Estados como Maranhão (79,84%), Sergipe (53,83%) e Ceará (52,78%) já superaram a meta nacional de 50% de presos trabalhando até 2027. Outros estados do Nordeste, como Alagoas, Bahia, Piauí, Paraíba e Pernambuco, também apresentam índices superiores ao do RN.
O trabalho prisional é previsto em lei como forma de reduzir a pena (três dias de trabalho equivalem a um dia de remição). Em resposta à reportagem da Tribuna do Norte, a Secretaria de Administração Penitenciária do RN (Seap) destacou esforços para ampliar o acesso ao trabalho, como a criação da Comissão Técnica de Classificação (CTC), que avalia o perfil dos detentos e direciona-os ao estudo e ao trabalho.
A Seap afirma que, por meio da CTC, já alcançou mais de 450 internos trabalhando e 1.325 em qualificação profissional, em parceria com o Senai e o Ministério Público do Trabalho. Também aponta entraves como baixa escolaridade, estigma social e falta de infraestrutura, além da fraca adesão à Política Nacional de Trabalho no Sistema Prisional (PNAT).
O estado conta atualmente com 12.680 pessoas cumprindo pena, das quais 7.437 estão em regime fechado (7.420 no sistema estadual e 17 em carceragens de órgãos federais e estaduais). Outras 5.243 estão em prisão domiciliar, sendo 2.582 sem monitoramento e 2.661 com tornozeleira eletrônica.

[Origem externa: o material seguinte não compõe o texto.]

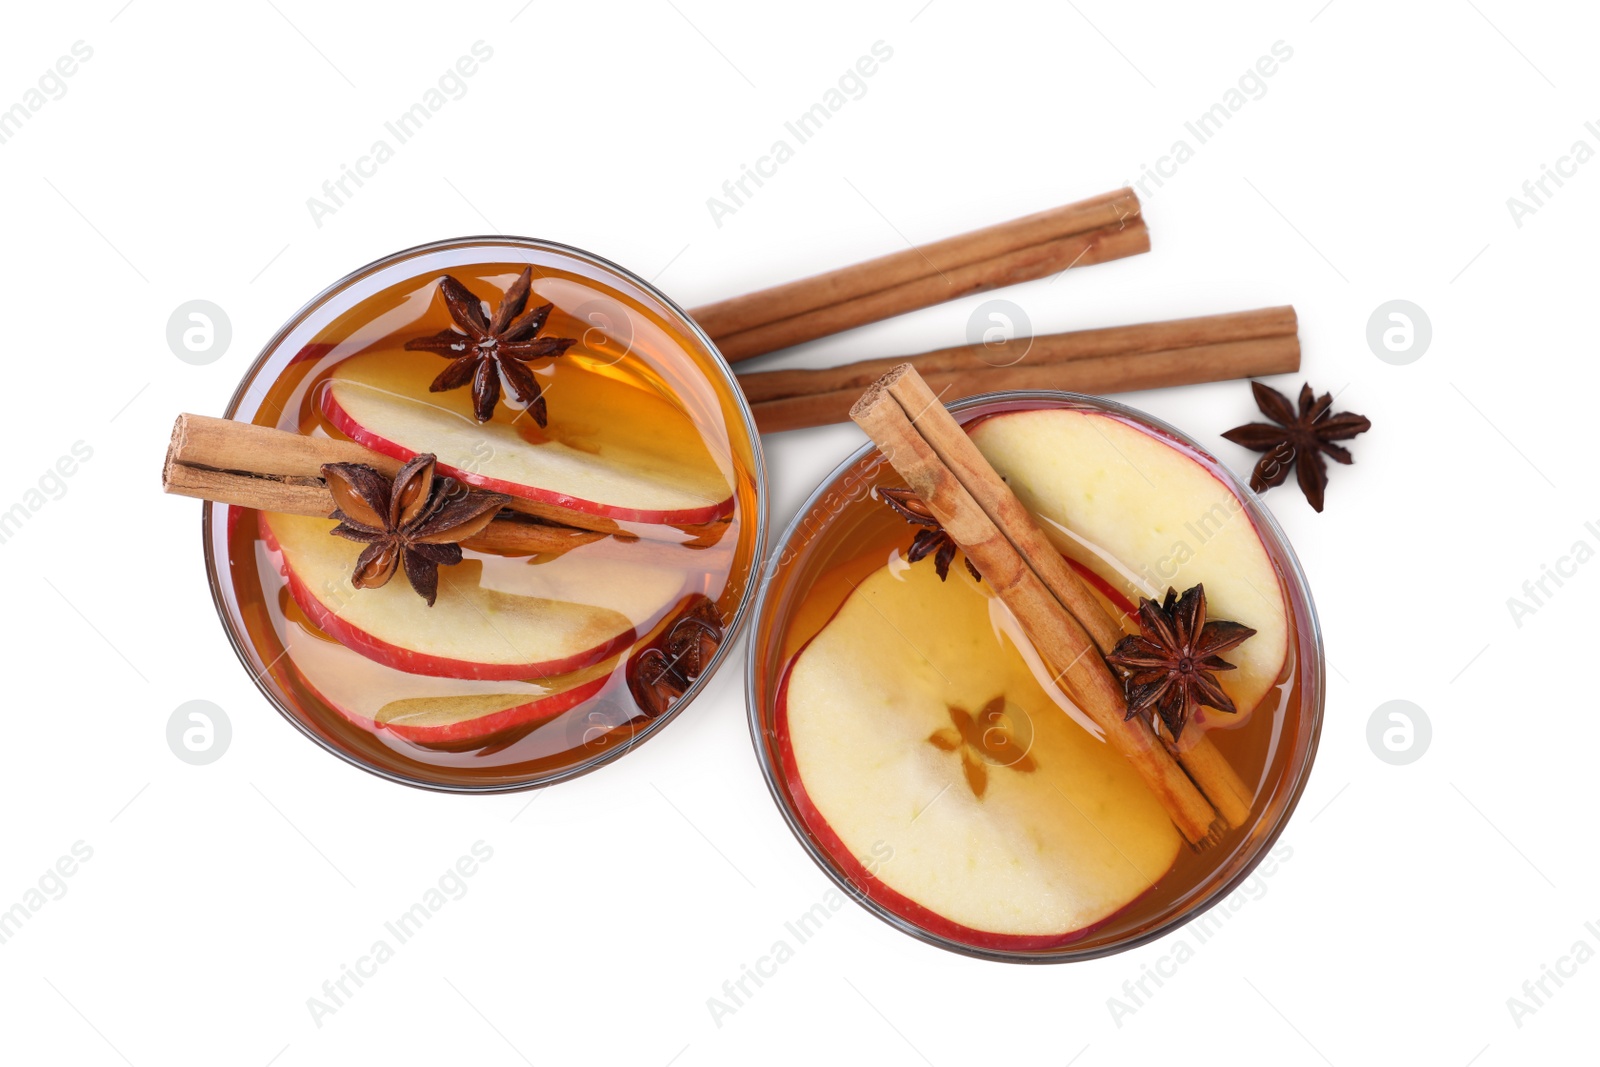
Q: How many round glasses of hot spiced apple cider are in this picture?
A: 2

Entre os trabalhos desenvolvidos pelos internos estão a produção de esquadrias de alumínio, vassouras, terços religiosos e, futuramente, pisos de concreto e fardamentos escolares. Há também ações em parceria com prefeituras, como em Pau dos Ferros, onde presos realizam limpeza urbana e manutenção de prédios públicos.

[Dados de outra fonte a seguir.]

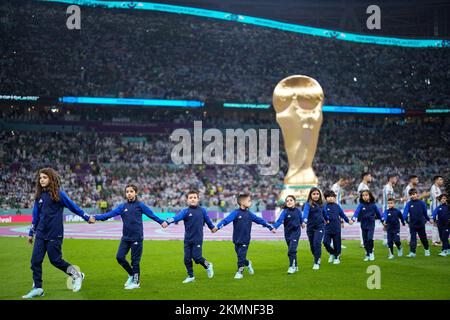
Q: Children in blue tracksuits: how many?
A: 11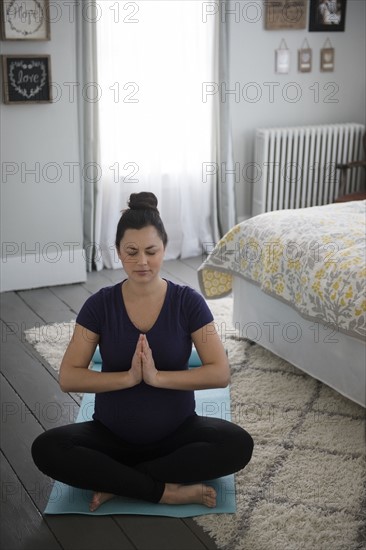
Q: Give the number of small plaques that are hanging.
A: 3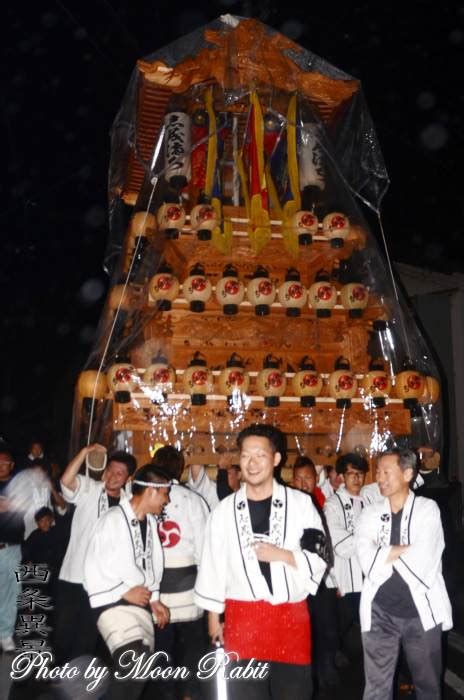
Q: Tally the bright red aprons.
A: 1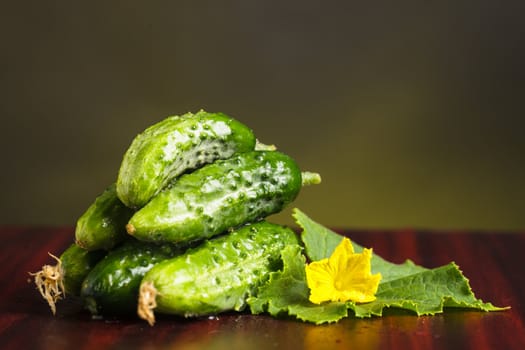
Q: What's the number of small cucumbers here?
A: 6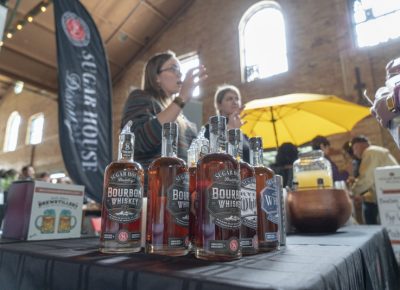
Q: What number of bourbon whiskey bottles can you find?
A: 3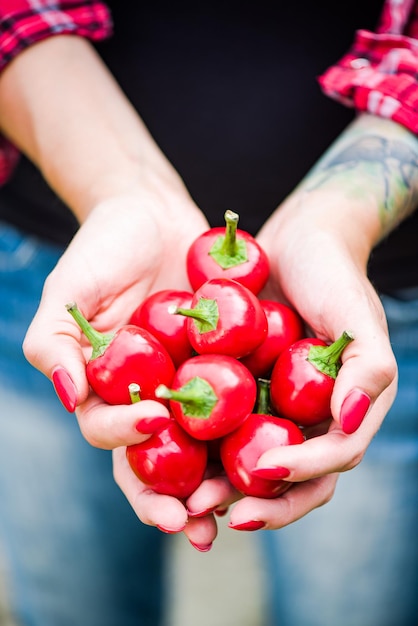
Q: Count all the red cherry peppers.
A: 9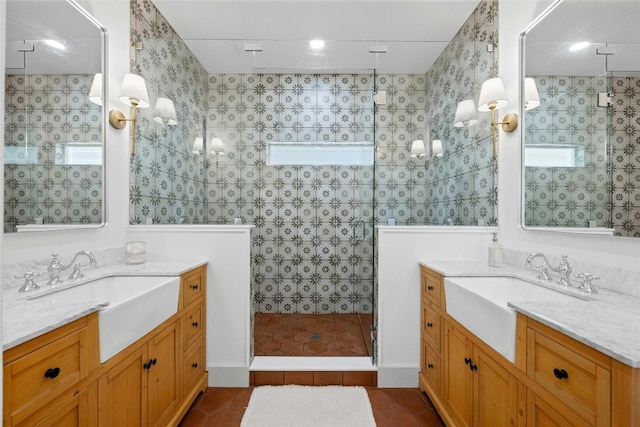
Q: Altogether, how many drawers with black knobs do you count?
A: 8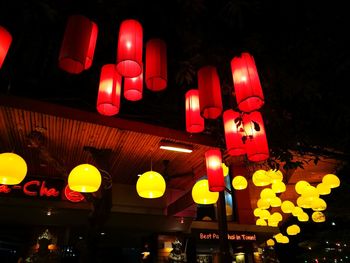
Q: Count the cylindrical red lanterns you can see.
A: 13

Além das parcerias com Senai, MPT, TJRN e UFRN, a Seap destaca a criação de dois Fundos Rotativos para dar autonomia financeira às unidades prisionais. A secretaria também pactuou com a Senappen a doação de maquinários para oficinas de produção de fraldas, absorventes, artefatos de concreto e malharia, com o objetivo de atingir 30% de presos em atividades laborais.